PROVIDED RECORDS below:
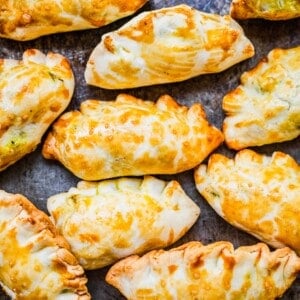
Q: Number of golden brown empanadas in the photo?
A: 10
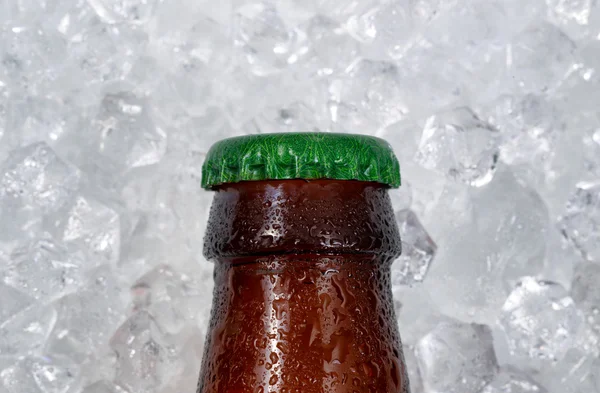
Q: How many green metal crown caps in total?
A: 1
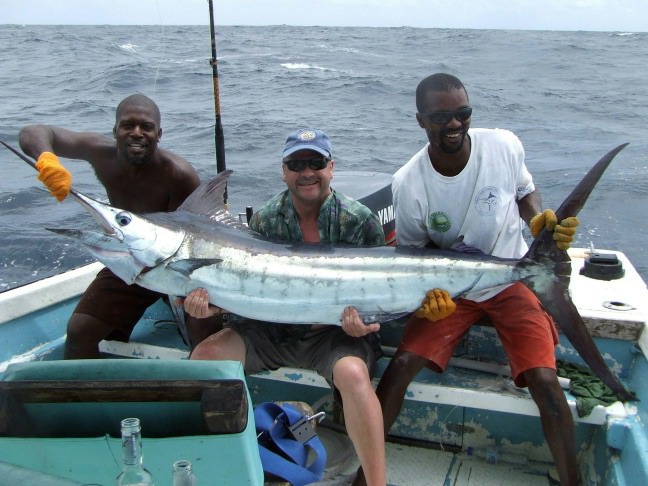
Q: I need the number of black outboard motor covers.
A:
End of PROVIDED RECORDS.
__REQUIREMENT__:
Type the records out again in full, exactly, with each picture omitted.

__ANSWER BOX__:
Q: Number of golden brown empanadas in the photo?
A: 10
Q: How many green metal crown caps in total?
A: 1
Q: I need the number of black outboard motor covers.
A:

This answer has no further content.